Task directions:
Every line with the word "count" in it should be extracted from the data that follows.

(Beginning of Task data)

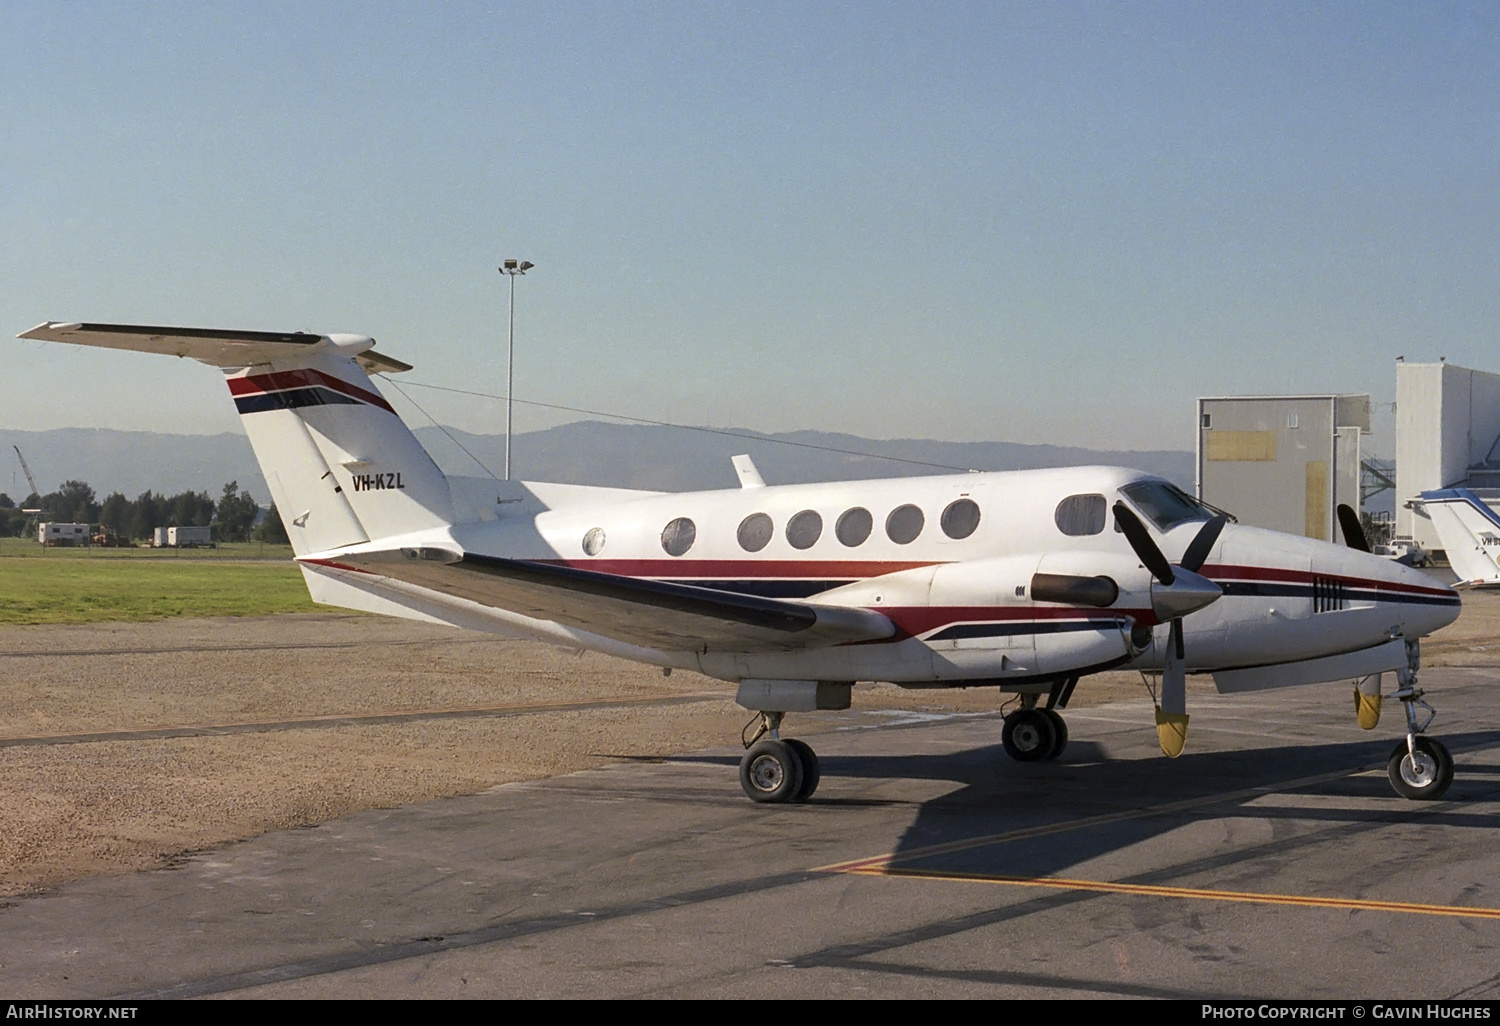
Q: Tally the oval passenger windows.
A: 7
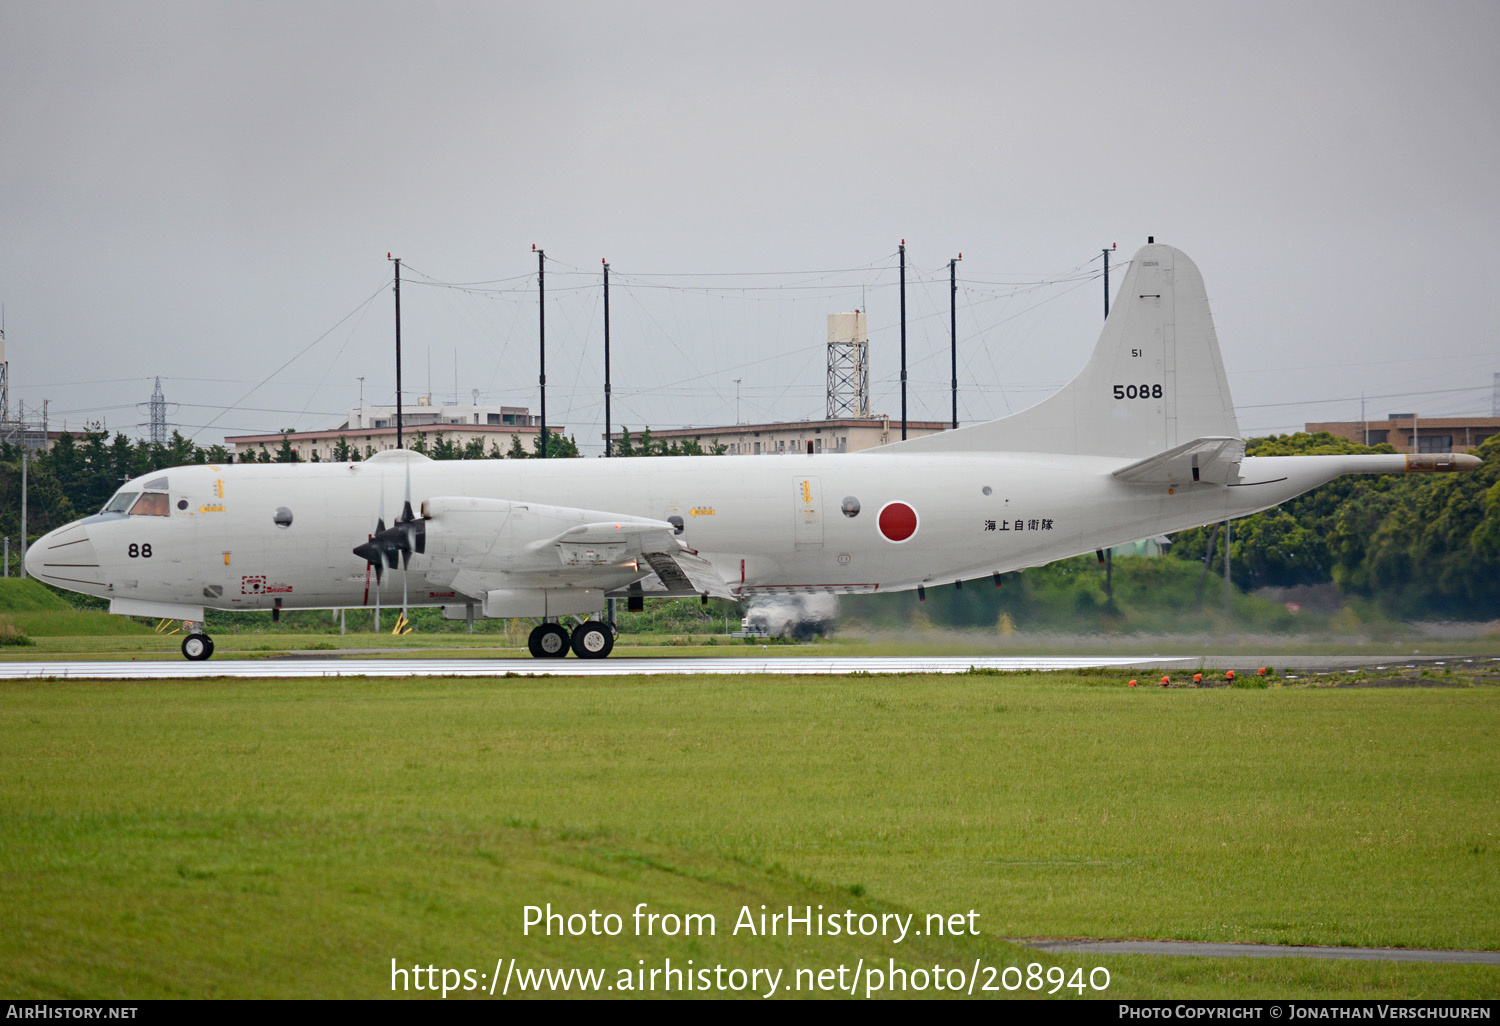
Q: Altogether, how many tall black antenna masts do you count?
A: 6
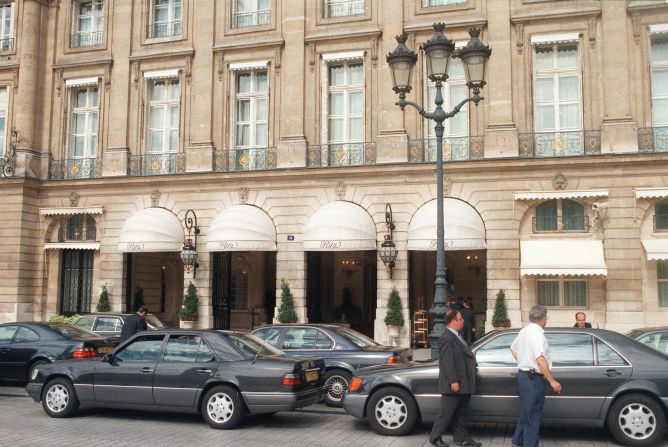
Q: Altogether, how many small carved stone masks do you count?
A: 6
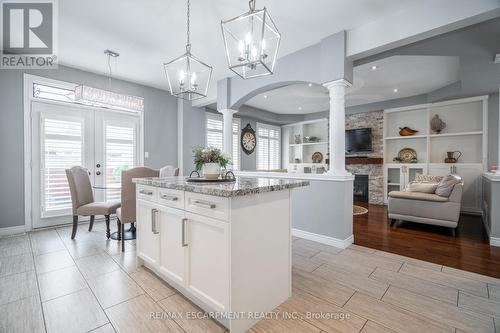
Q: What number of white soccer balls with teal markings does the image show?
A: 0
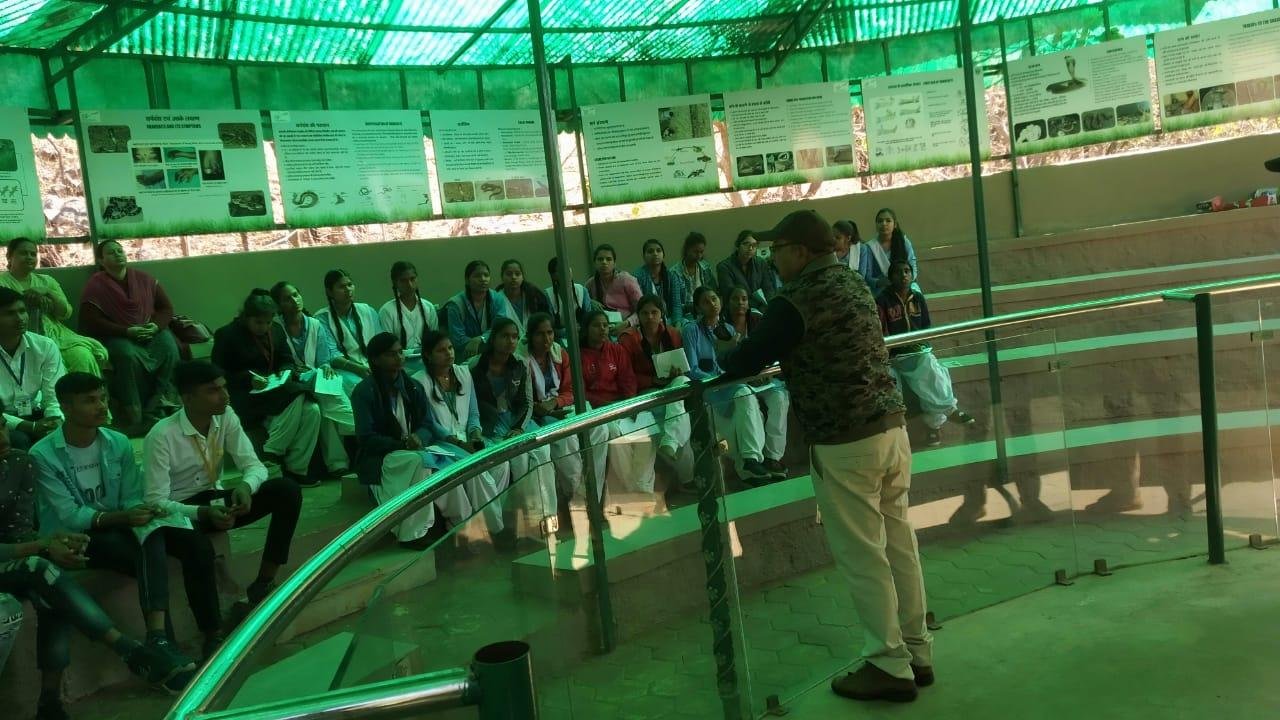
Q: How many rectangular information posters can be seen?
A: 9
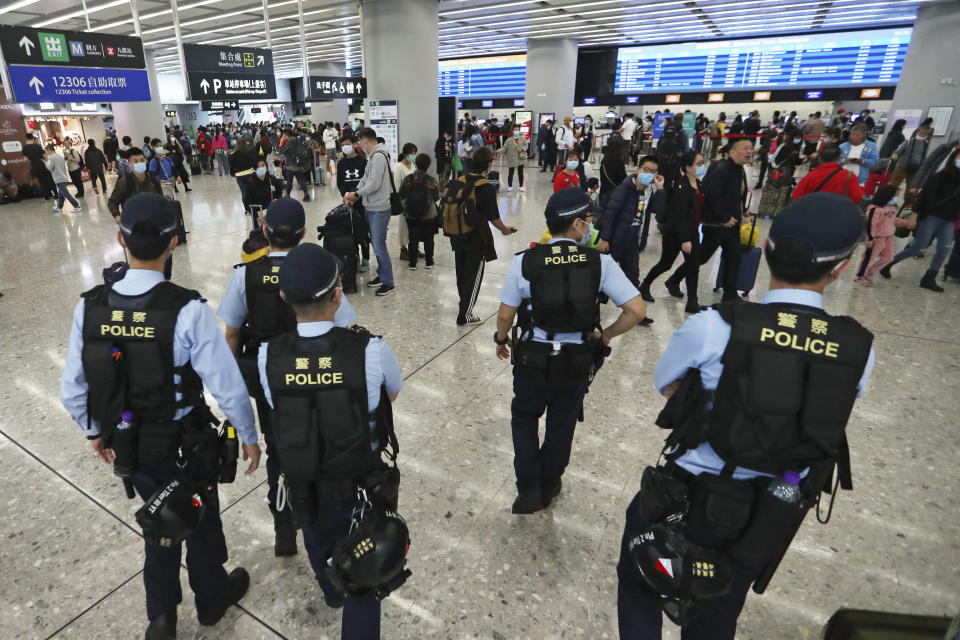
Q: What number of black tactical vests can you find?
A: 5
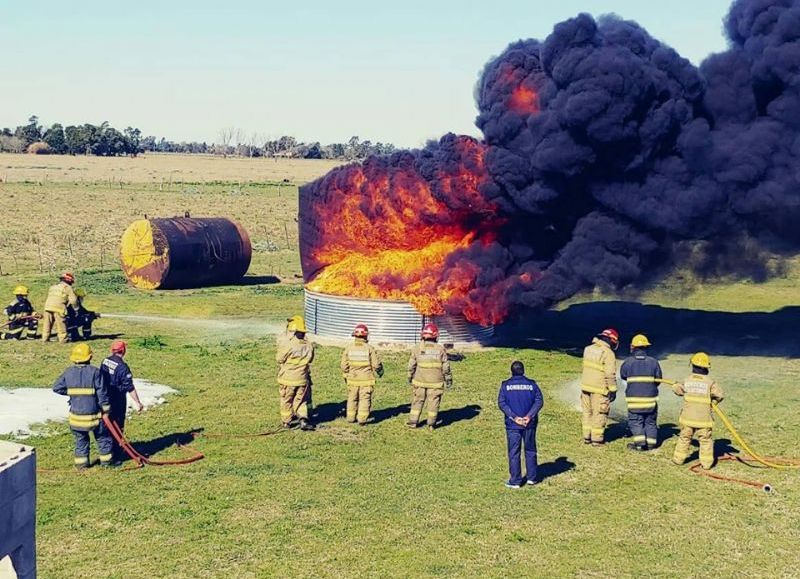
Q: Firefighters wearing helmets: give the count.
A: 10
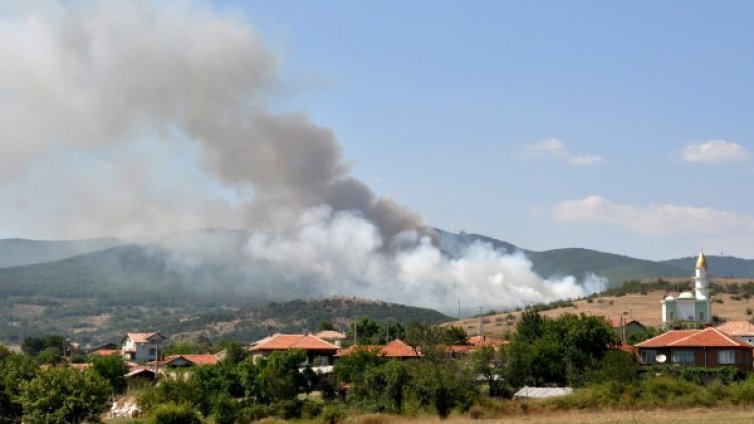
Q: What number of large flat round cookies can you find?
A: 0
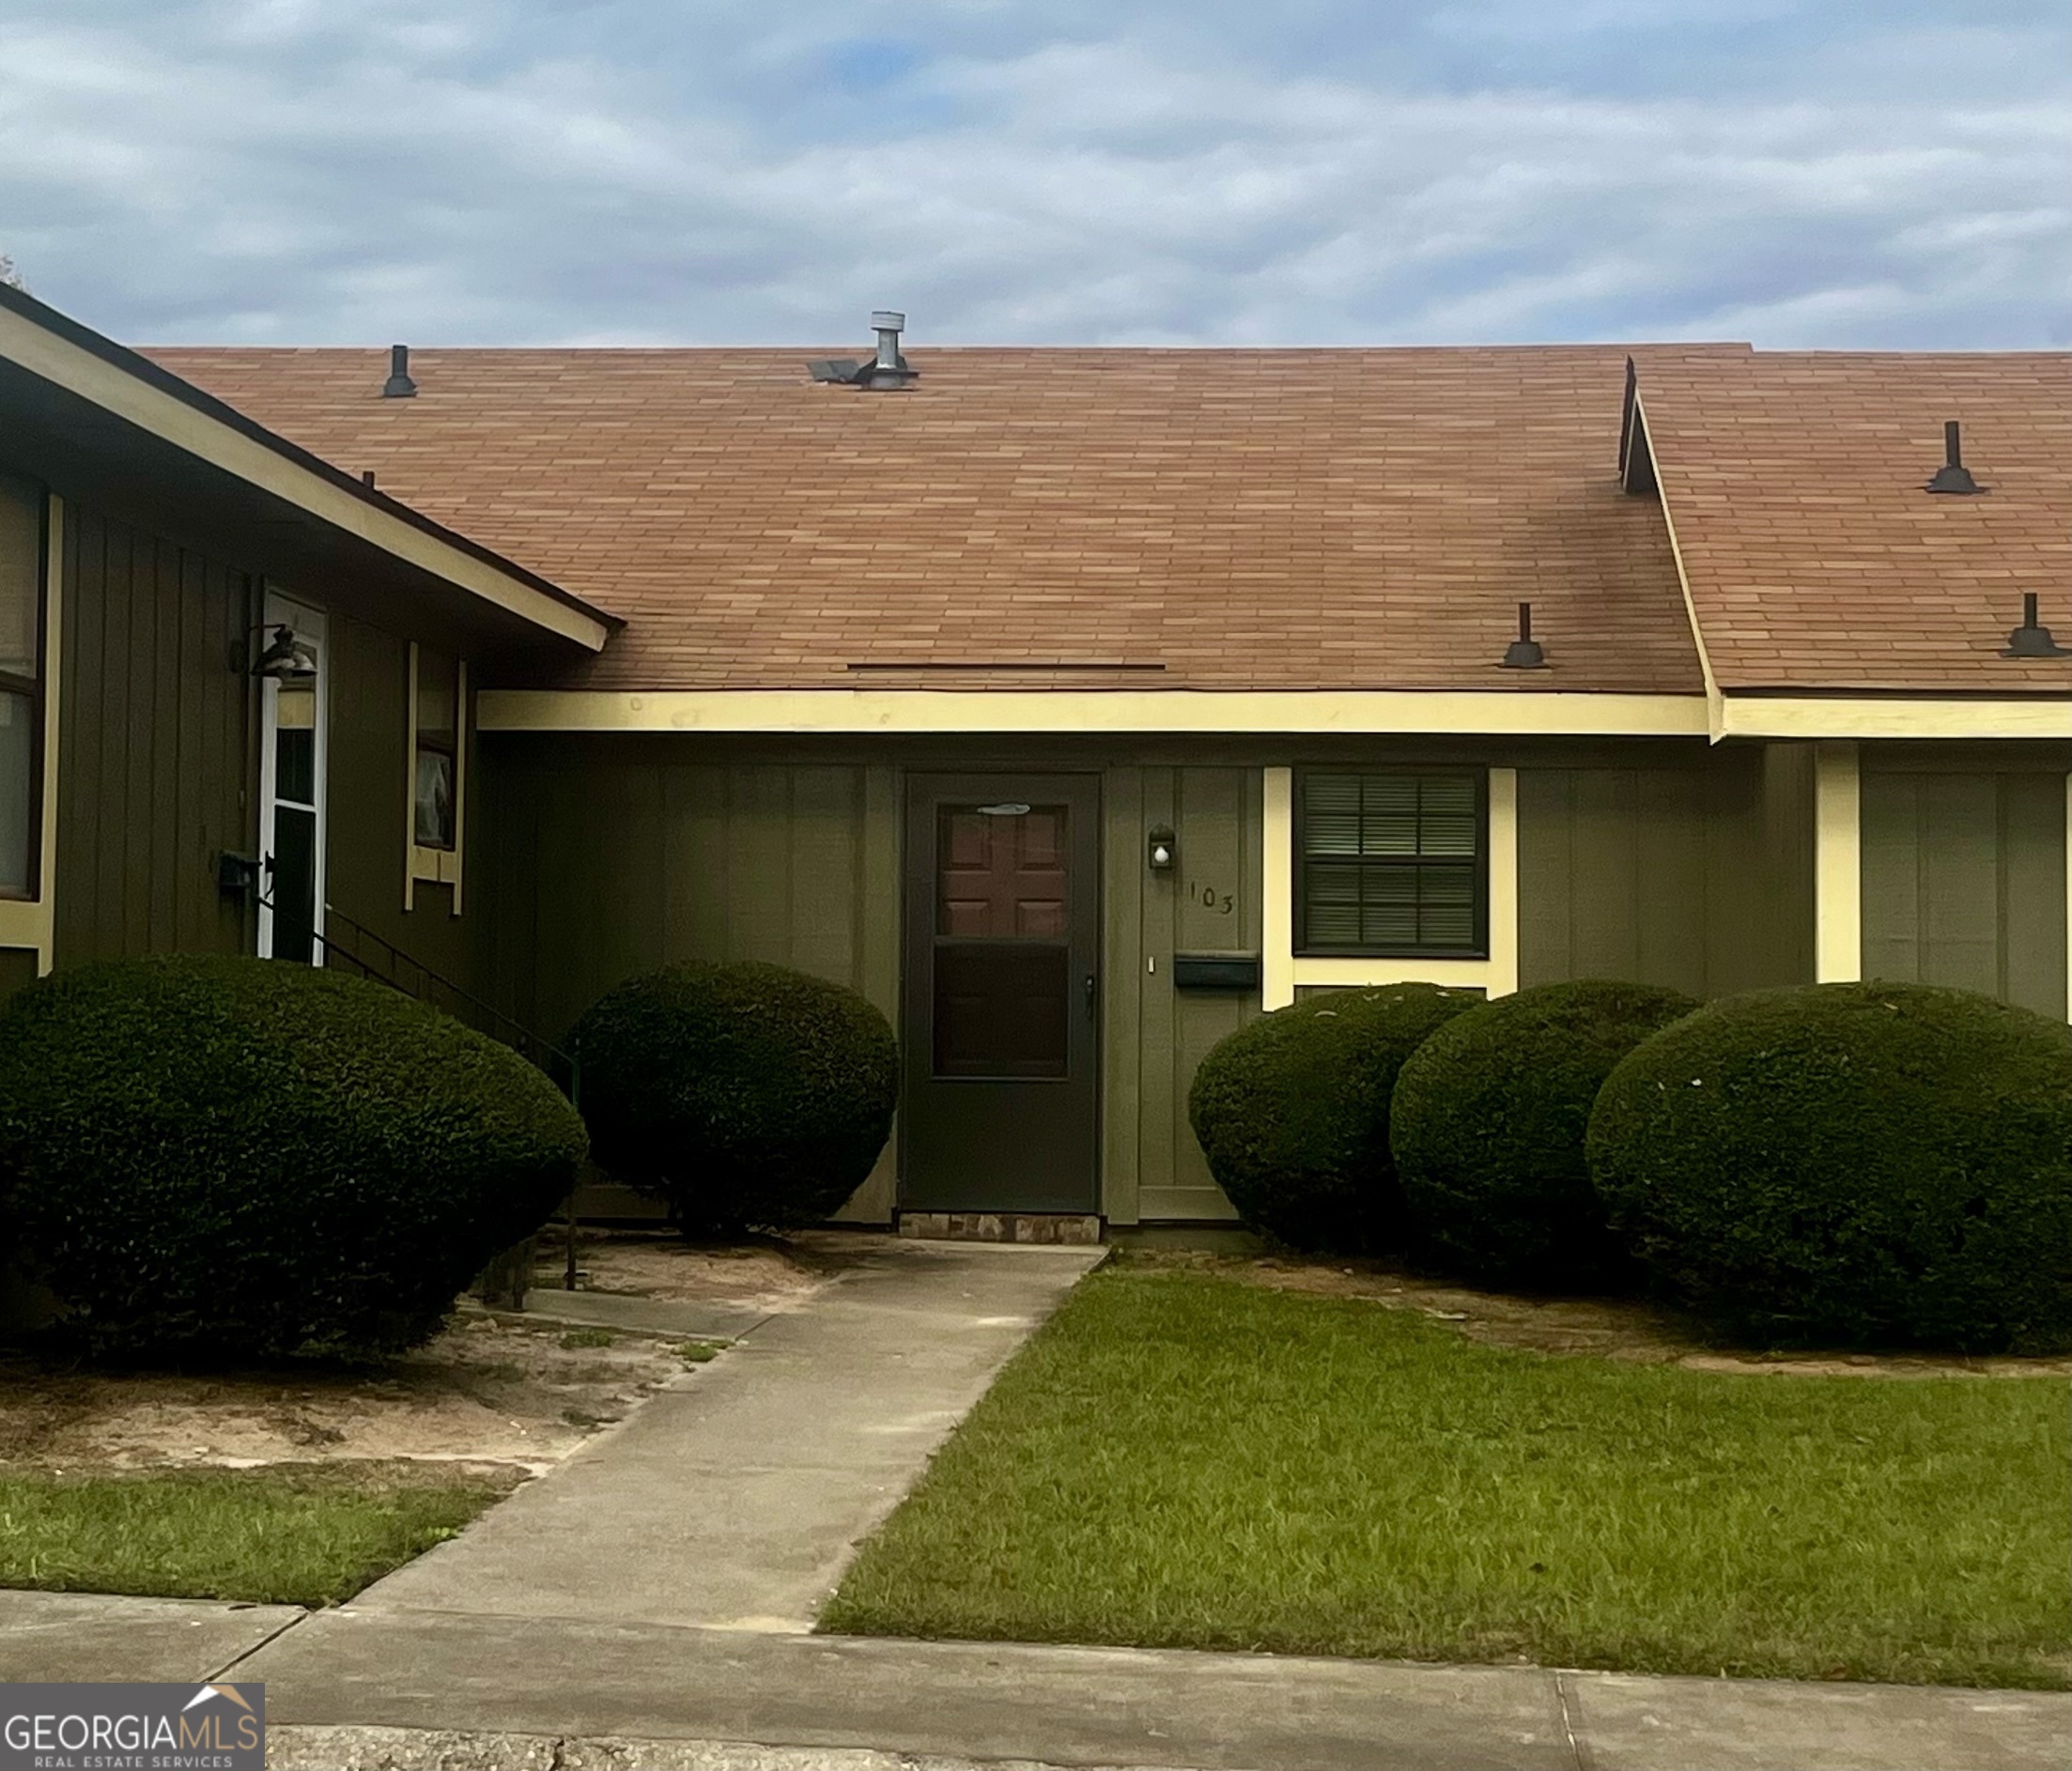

(End of Task data)

Solution to the exercise:
Q: Altogether, how many tall black antenna masts do you count?
Q: Altogether, how many small carved stone masks do you count?
Q: Firefighters wearing helmets: give the count.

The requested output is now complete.